I can come up with ideas easily. Oftentimes I have more ideas than I can deal with and they all rush through my head as I race to write them down before I forget them. I can write a story, but I’ve never been an editor. That’s probably readily apparent in the blog posts I’ve written so far. I just don’t have the patience for it and I don’t really care. This was disturbingly common among the English majors I knew. We were all supposed to have this grasp of the language, yet we couldn’t find anyone who really liked grammar or editing to help us with our own papers.
I’m in the editing phase now. So naturally I’m writing a blog about the editing process rather than go through the editing process myself. I’ve been at a standstill since yesterday. But I’m determined to do it so instead of not just getting this finalized, I also haven’t accomplished anything else because I’m adamant about getting somewhere on this first.
There’s a local competition for women screenwriters with a small fee and I’m entering just for the hell of it. It makes me feel accomplished; I want to start entering contests and feeling like I’m making some sort of progress even if the only thing I’ll have to show for myself is rejection letters.
Because the editing process is hard enough for me, my computer has decided to add to the difficulty. It does this thing where it thinks it’s at a rave and the screen flashes black and white a lot before it freezes. Then I have to wiggle the screen back and forth until the picture becomes clear again. It’s kind of like an etch a sketch where I clear away the picture until it reverts to normal. I need to send it in while it’s still under warranty because it needs a new battery too. I haven’t had it that long but it was bought solely because it was cheap so it probably not a high tech model.

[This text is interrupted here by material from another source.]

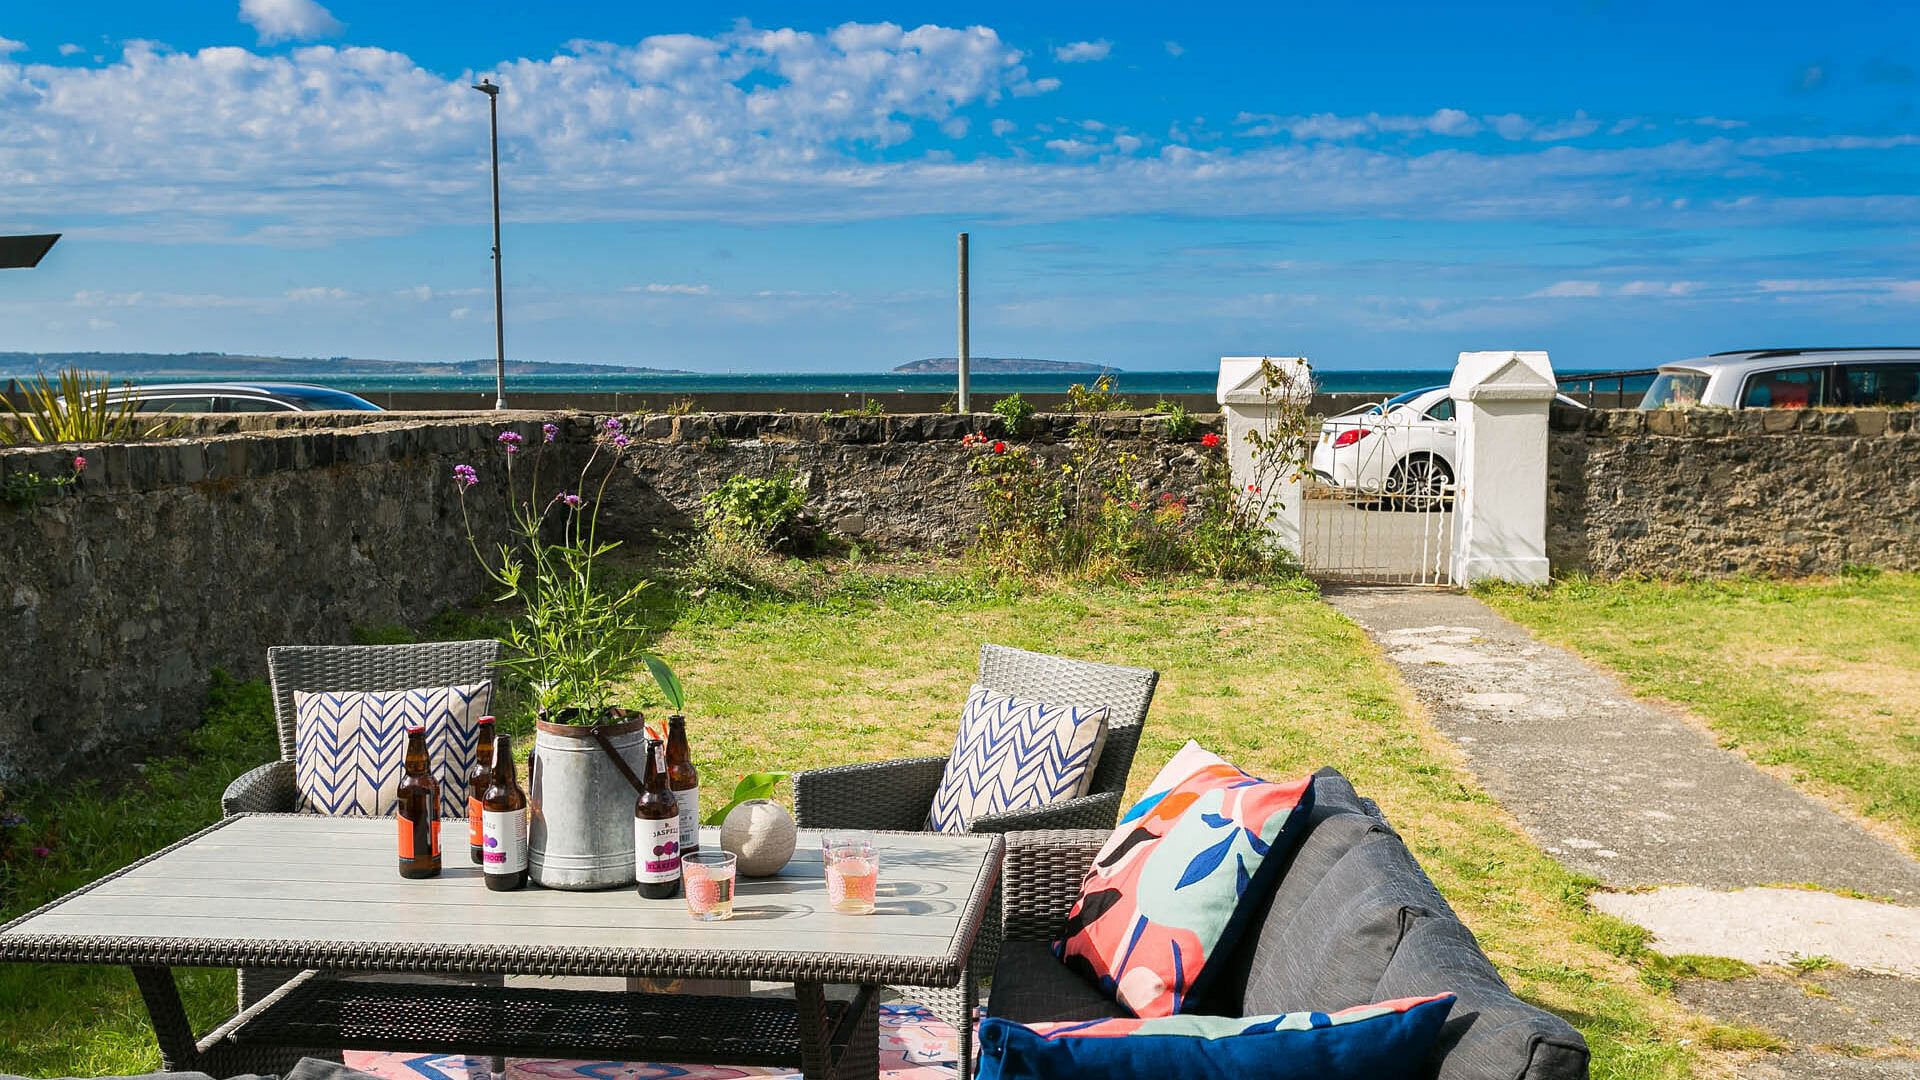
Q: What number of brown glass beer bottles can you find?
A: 5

I wanted to finish editing on a different computer in case mine permanently spazzes out. The software I wrote the short on is not compatible with anything else. Not even with itself. I tried just downloading the software on another computer and opening the document but it won’t accept its own product.
I watch a lot of TV but I don’t just randomly turn it on unless there’s a show I like. But whenever I’m procrastinating, everything on TV is suddenly fascinating. Today I was sidetracked by the One Hit Wonders of the 90’s on VH1. I told myself this was productive because maybe I’d remember some songs I loved and add them to my music collection. But Lou Bega or Billy Ray Cyrus probably won’t be on my playlist anytime soon. Who knows though, I did love Mambo Number 5.
Basically, I’m now at the ‘fuck it’ point where my piece seems good to me, or at least good enough and I just want to be done it. But I’m writing this post and then I’m going to go back and try to tackle it. Again.